Non certo completamente volontarie, non certo tempestive, ma almeno sono arrivate.
Quel Tavecchio che a settembre parlava di “apocalisse” calcistica nel caso di mancata qualificazione azzurra ai mondiali, ha lasciato l'ormai scomoda e bollente poltrona FIGC.
C'è voluta una settimana, dopo le mancate dimissioni dell'altro principale artefice del disastro epocale (cui andrà pagato interamente il “meritato” stipendio...), ma di fronte al concreto rischio di sfiducia durante il Consiglio Federale, completamente spaccato al suo interno tra strenui sostenitori e contrari (in un tutti contro tutti che meglio di ogni altra cosa rappresenta lo stato attuale del calcio italico), Tavecchio ha mollato la presa.
Ovviamente l'uomo che si presentò al grande calcio parlando di Optì Poba e delle donne handicappate, non poteva certo uscire di scena in modo sobrio: ecco quindi una conferenza stampa in stile Tavecchio, tra bizzarre difese d'ufficio (
“E se il palo fosse entrato Carlo Tavecchio era un campione? No era uguale”, “Ieri sera il presidente del Coni ha detto che il ct lo ha scelto Lippi. Io non l'avevo mai detto, adesso lo sapete”), autocelebrazioni (
“La Var? C'è una mia lettera che chiedeva a Blatter la tecnologia in campo. Primo Biscardi, secondo Tavecchio") e perle assortite ("Secondo voi le quattro squadre in Champions sono venute perché Carlo Tavecchio ha la giacca blu? Uva si trova in Uefa perché è bello? Chi ha fatto queste operazioni? Gli gnomi dietro le scrivanie italiche?").

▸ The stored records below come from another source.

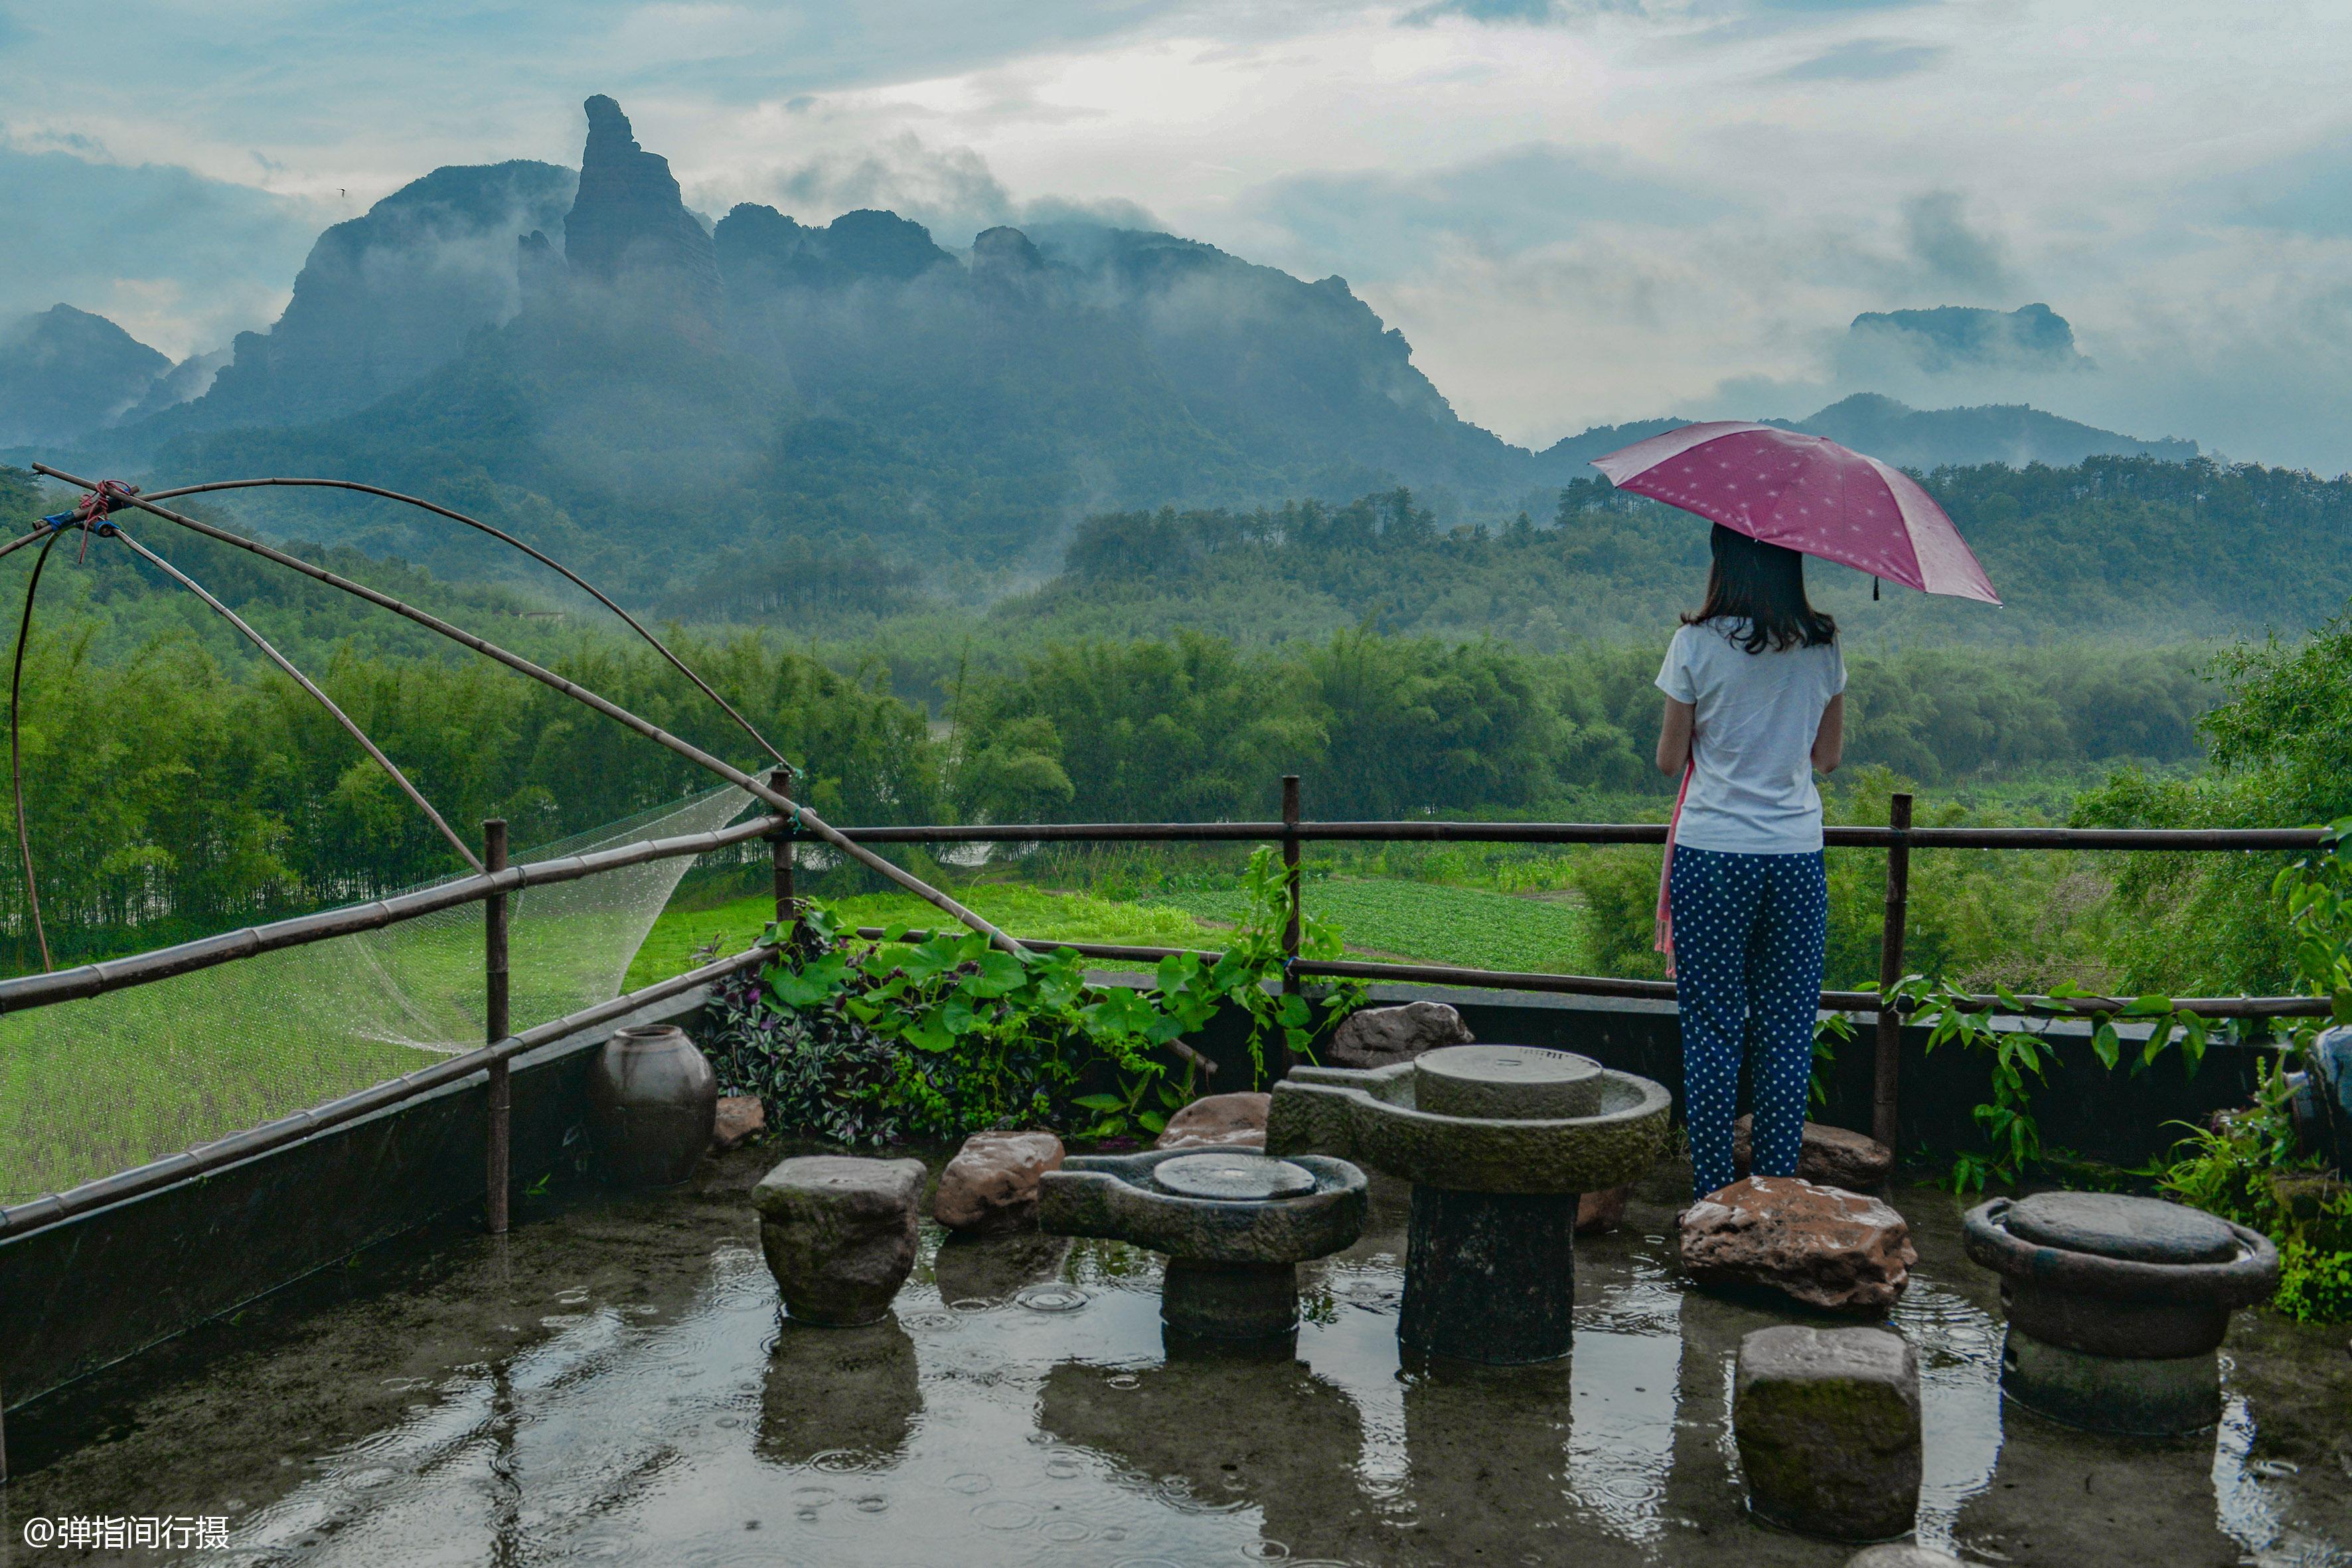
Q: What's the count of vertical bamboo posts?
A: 4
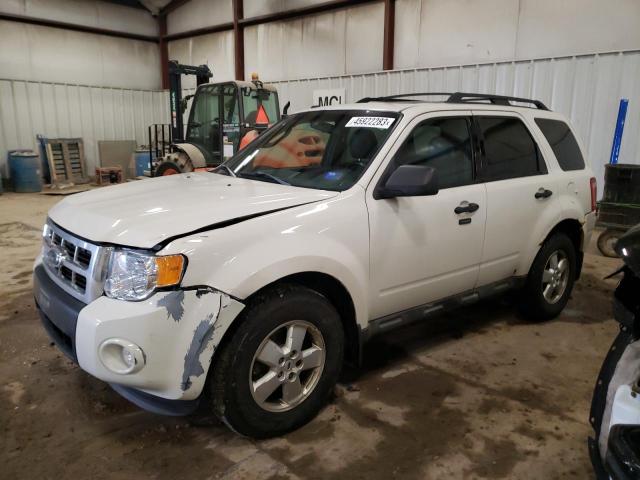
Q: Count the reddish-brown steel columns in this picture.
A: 3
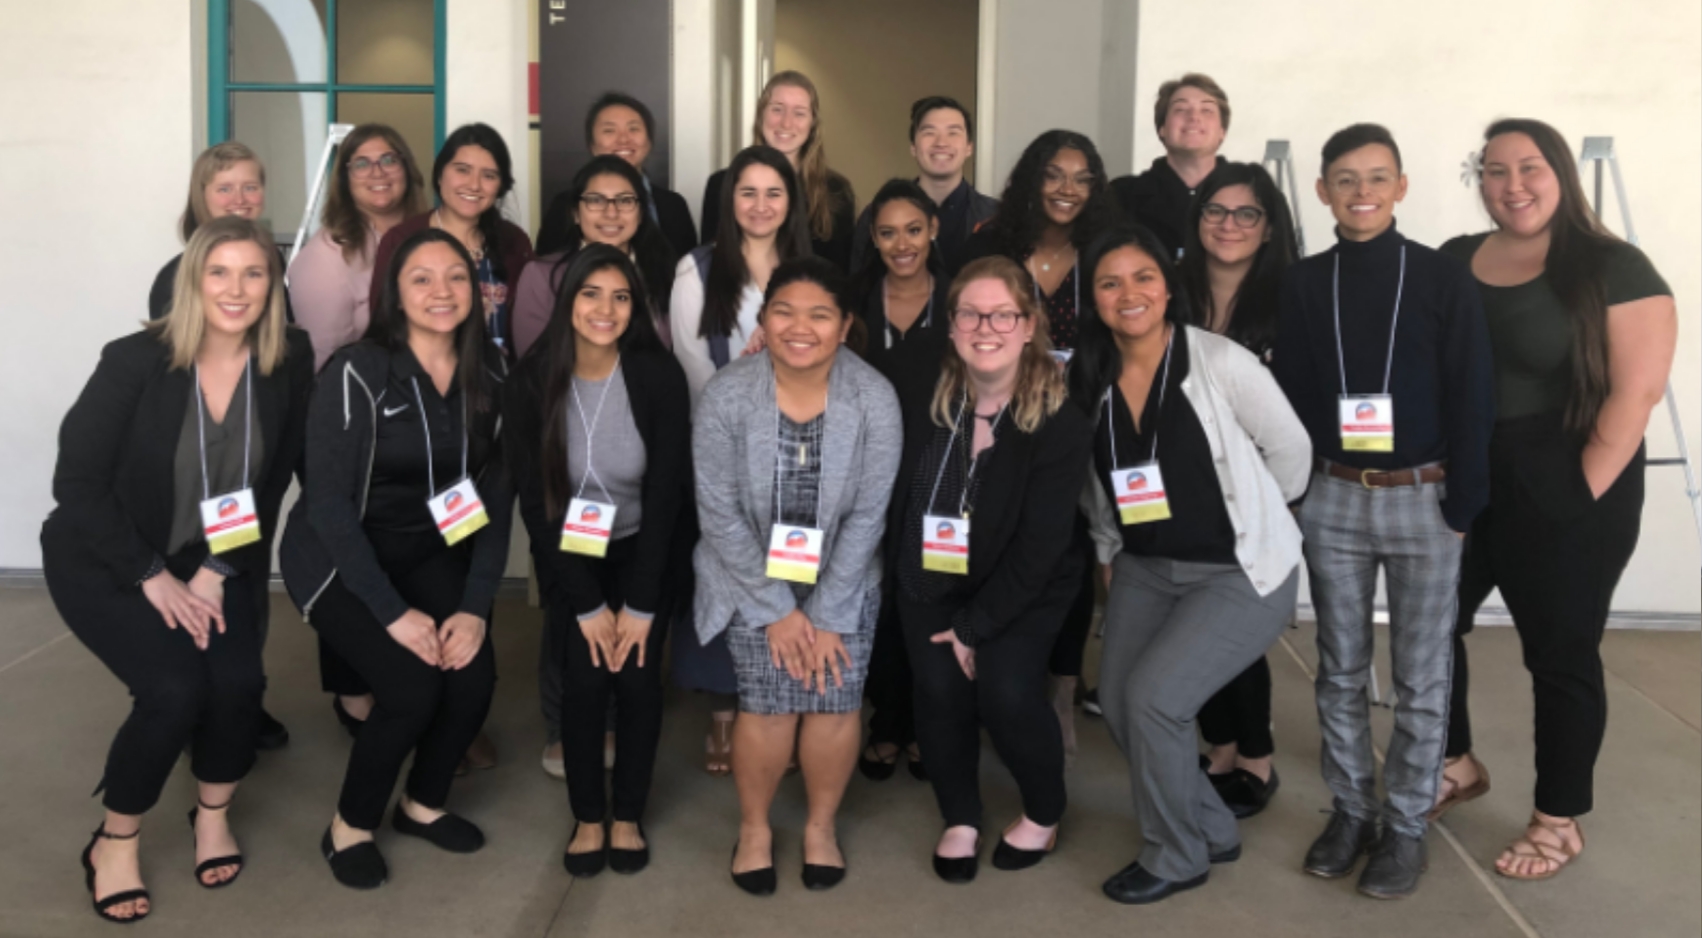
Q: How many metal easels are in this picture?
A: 3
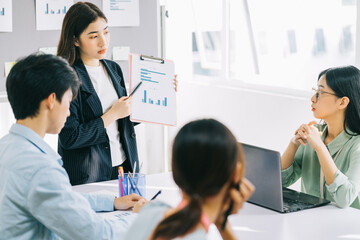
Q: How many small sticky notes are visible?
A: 3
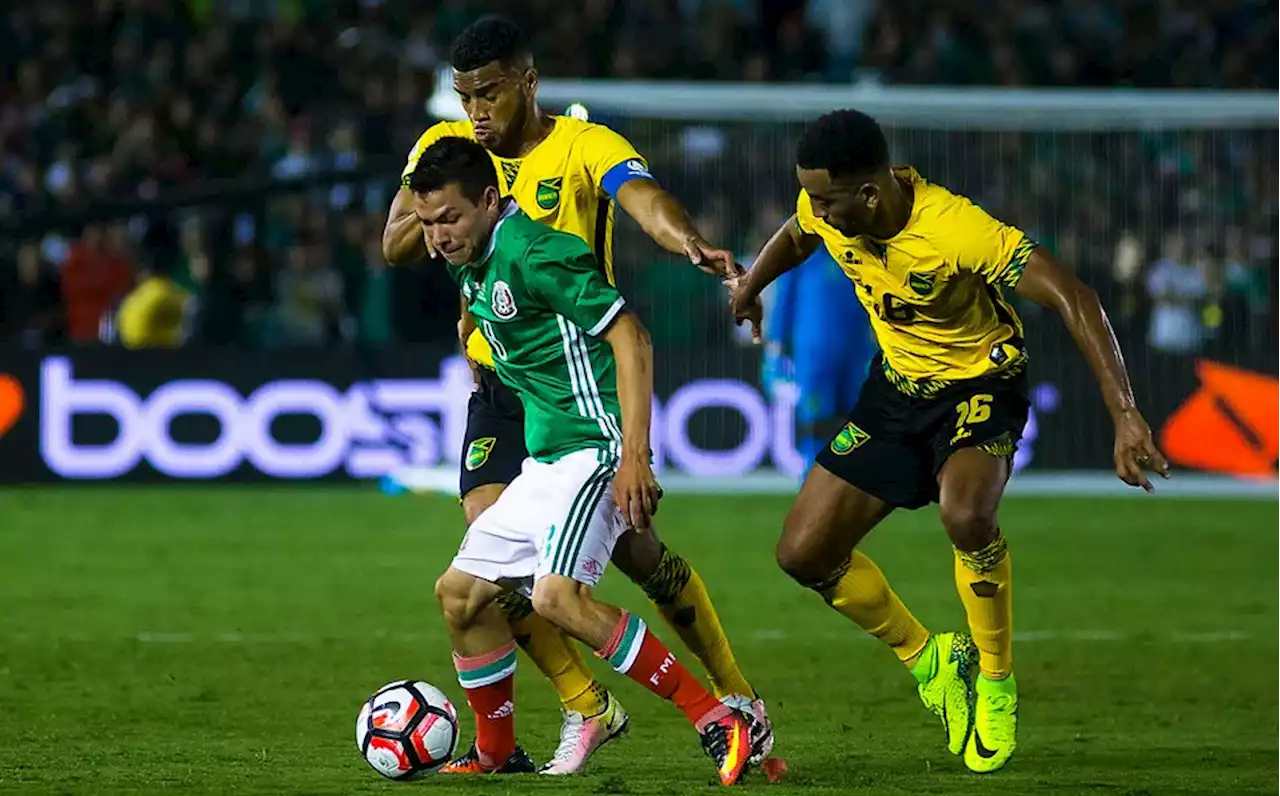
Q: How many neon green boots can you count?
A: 2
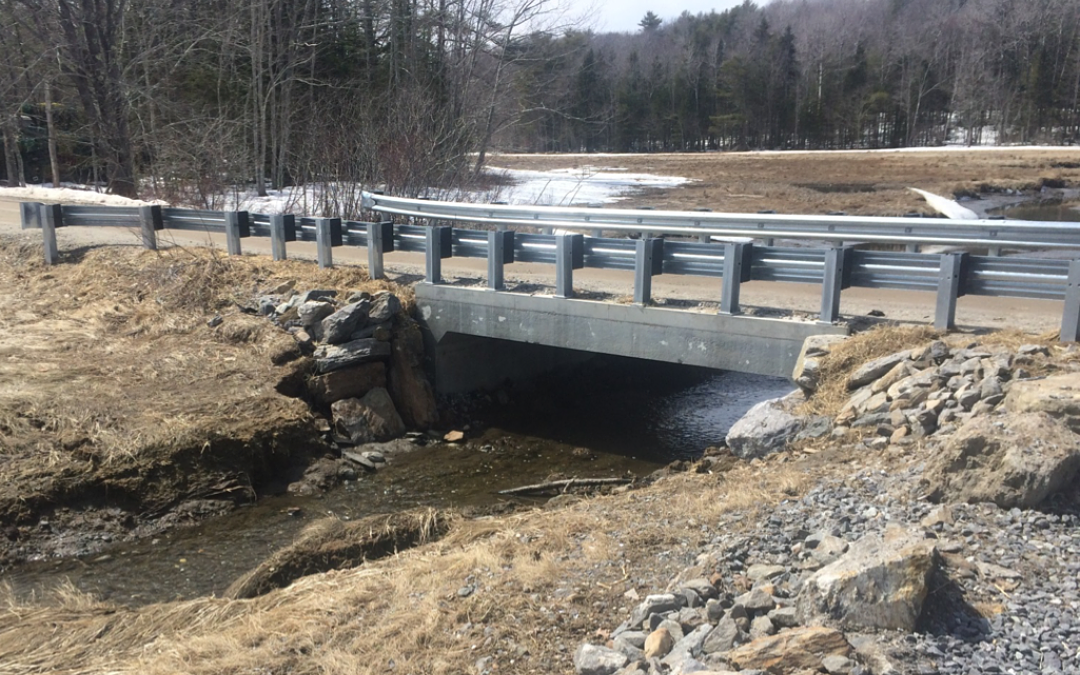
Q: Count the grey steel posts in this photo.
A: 14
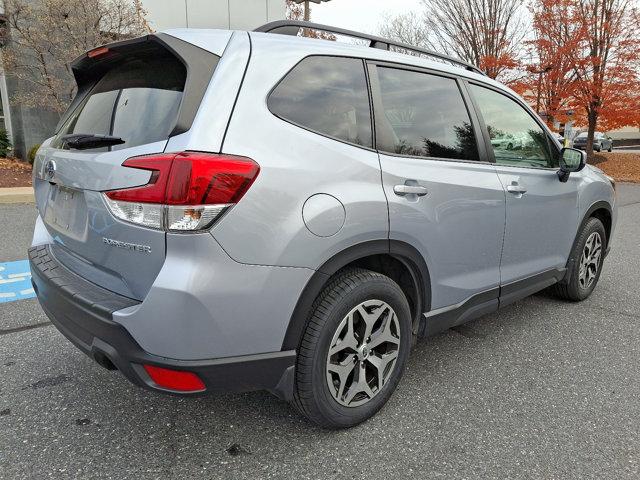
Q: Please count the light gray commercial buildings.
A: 1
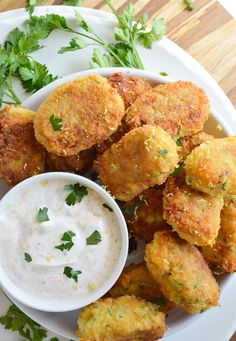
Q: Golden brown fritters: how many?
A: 14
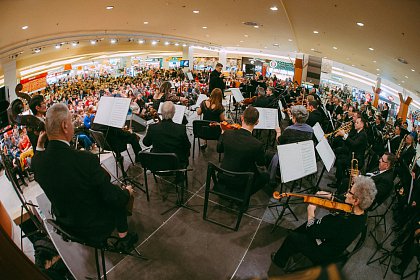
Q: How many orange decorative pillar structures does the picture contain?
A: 3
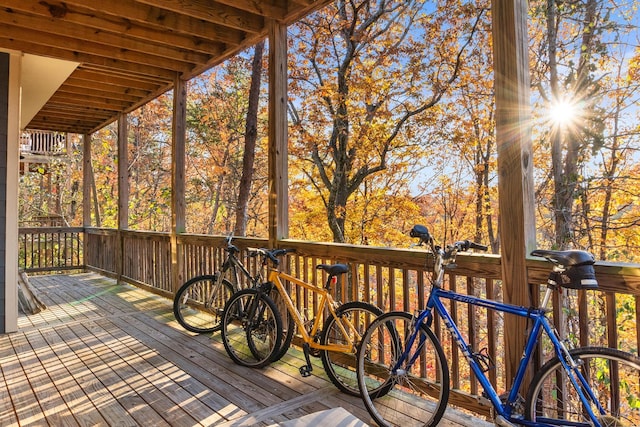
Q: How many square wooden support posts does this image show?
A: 5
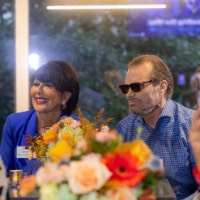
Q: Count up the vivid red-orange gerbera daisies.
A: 1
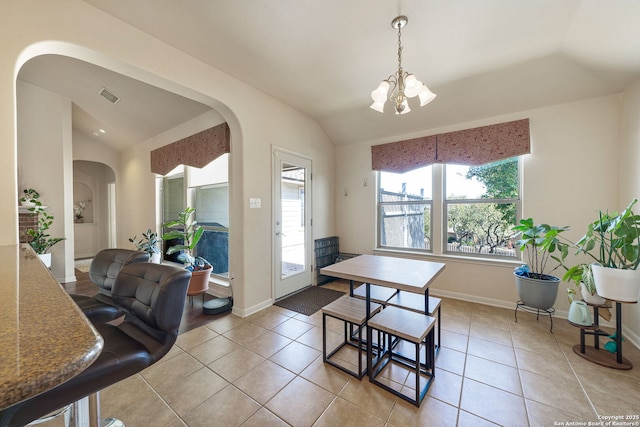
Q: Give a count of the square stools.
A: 4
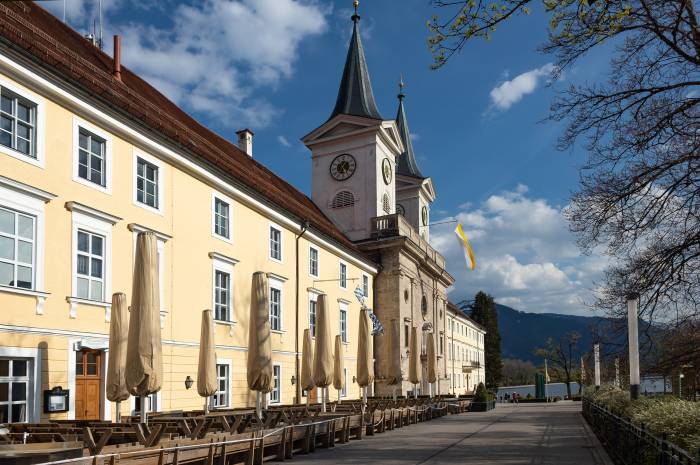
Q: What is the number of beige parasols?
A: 11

Commissariamento o no (neppure su questo c'è accordo, tra un Malagò pronto ad intervenire dall'alto e Ulivieri che non si dimette per evitarlo (!!!)), c'è da ricostruire tutto da zero.
Di tempo se ne è perso già molto, e non mi riferisco alla settimana post Italia – Svezia, ma agli oltre dieci anni in cui, dopo il canto del cigno della Nazionale di Lippi, il nostro movimento è autoimploso in una crisi senza fine e di cui non si vede la fine, né tanto meno personaggi in grado di dare una svolta.